Applying the formulas, it becomes pretty straightforward to determine all the possible colliding 2-character Strings for a given String:

public static Set<String> getCollidingStrings(String srcString) {
    if (srcString.getBytes(US_ASCII).length>2) {
        throw new IllegalArgumentException("The string should have two characters only");
    }
    HashSet<String> result = new HashSet<>();
    result.add(srcString);
    byte[] crt = srcString.getBytes(US_ASCII);
    while(true) {
        crt[0] += 1; // we increment v_{1} with 1
        crt[1] -= 31; // we decrement v_{2} with 31
        if (crt[0]>127 || crt[1]<32) break; // we exit our bounds (break loop)
        result.add(new String(crt, US_ASCII)); // we add the result
    }
    return result;
}

Let’s pick "aa" as the srcString:

List<String> result = getCollidingStrings("aa");
result.forEach(s -> {
    System.out.printf("s='%s'\n", s);
    System.out.printf("'%s'.hashCode()=%d\n", s, s.hashCode());
});

Output:

s='aa'
'aa'.hashCode()=3104
s='bB'
'bB'.hashCode()=3104
s='c#'
'c#'.hashCode()=3104

So those 3 Strings are, in a way, pathological. But they are insufficient to prove our point. A HashMap<String, T> can efficiently deal with three elements colliding, we need to generate significantly more collisions by building bigger colliding Strings.

The exciting aspect is that we can reuse "aa", "bB", "c#" to build lengthier inputs by concatenating them into different combinations. The math behind this last assumption is quite simple.

Let’s generate four-character long strings that collide, \(N=4\). The formula for the hashCode will become:

\[H=h_{8}=\sum_{i=1}^{4} v_{i}*31^{4-i}=v_{4}*31^3+v_{3}*31^2+v_{2}*31+v_{1}= \\31^2(\underbrace{v_{4}*31 + v_{3}}_{H_{2}})+(\underbrace{v_{2}*31+v_{1}}_{H_{1}})=31^2*H_{2} + H_{1}\]

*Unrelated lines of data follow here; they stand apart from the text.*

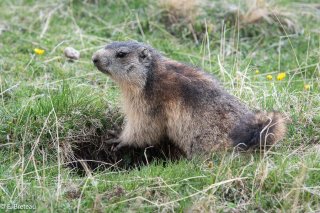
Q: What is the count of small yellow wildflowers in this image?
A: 5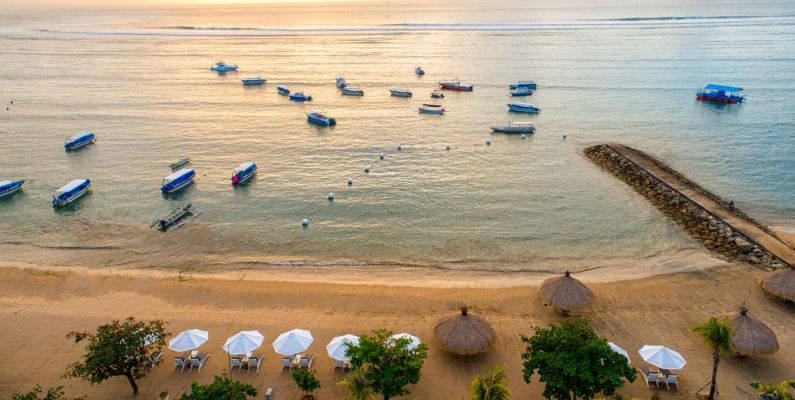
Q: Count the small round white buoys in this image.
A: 10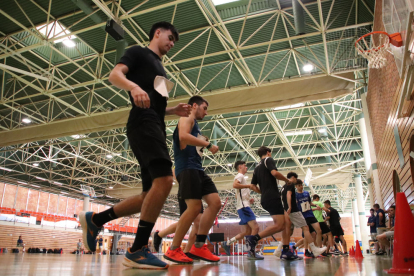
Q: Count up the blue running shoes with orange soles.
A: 2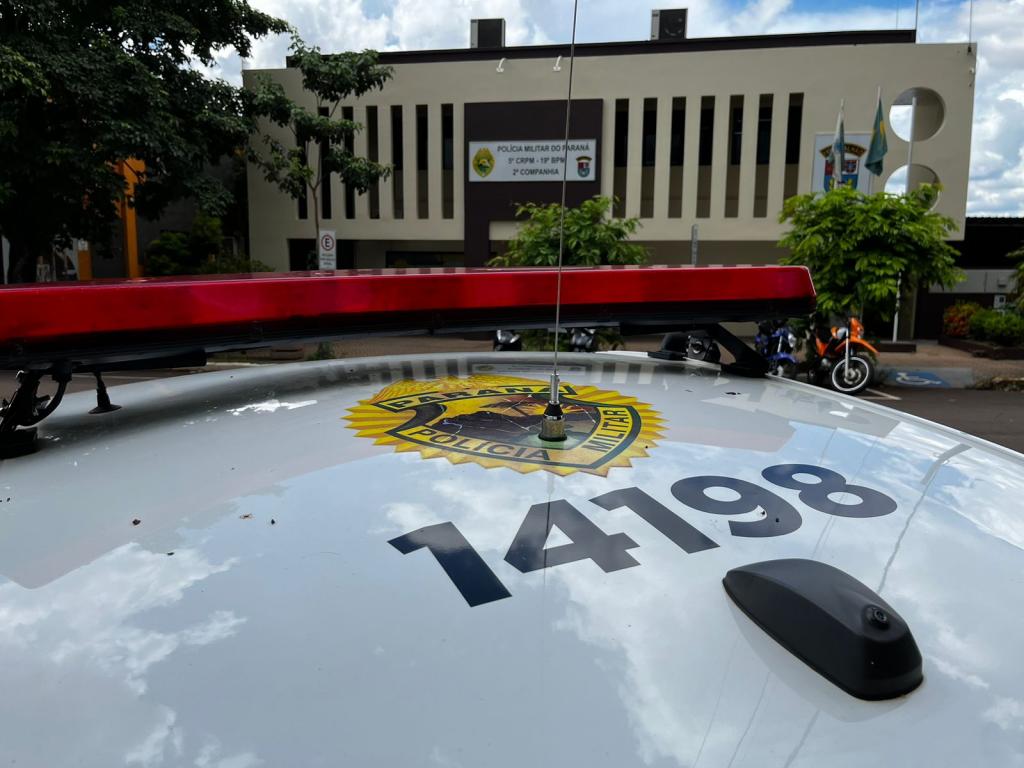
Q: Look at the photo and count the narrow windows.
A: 14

So if you look closer, what we have to do now is to find pairs of values (\(v_{3}^i\), \(v_{4}^i\)) and (\(v_{1}^{i}\), \(v_{2}^{i}\)) for which \(H_{2}\) and respectively \(H_{1}\) remain constant. It’s the same exercise we did before when \(N=2\).

We can generate new ones, or we can reuse the ones we’ve discovered so far:

\[(v_{1}^{i}, v_{2}^{i}) \in \{\text{"aa", "bB", "c#"}\} \\ (v_{3}^{i}, v_{4}^{i}) \in \{\text{"aa", "bB", "c#"}\} \\\]

So if we re-arrange the Strings obtained when \(N=2\), we can create longer Strings that, when hashed with Java’s algorithm, will collide:

System.out.println("aaaa".hashCode());
System.out.println("aabB".hashCode());
System.out.println("aac#".hashCode());
System.out.println("bBaa".hashCode());
System.out.println("bBbB".hashCode());
System.out.println("c#aa".hashCode());
System.out.println("c#bB".hashCode());
System.out.println("c#c#".hashCode());

Output:

2986048
2986048
2986048
2986048
2986048
2986048
2986048
2986048

We can also use other values for our \((v_{3}^{i}, v_{4}^{i})\). For example, let’s find out colliding Strings for "go" by calling getCollidingStrings("go"). The results are: "go", "hP", "i1". So let’s use:

\[(v_{1}^{i}, v_{2}^{i}) \in \{\text{"aa", "bB", "c#"}\} \\ (v_{3}^{i}, v_{4}^{i}) \in \{\text{"go", "hP", "i1"}\} \\\]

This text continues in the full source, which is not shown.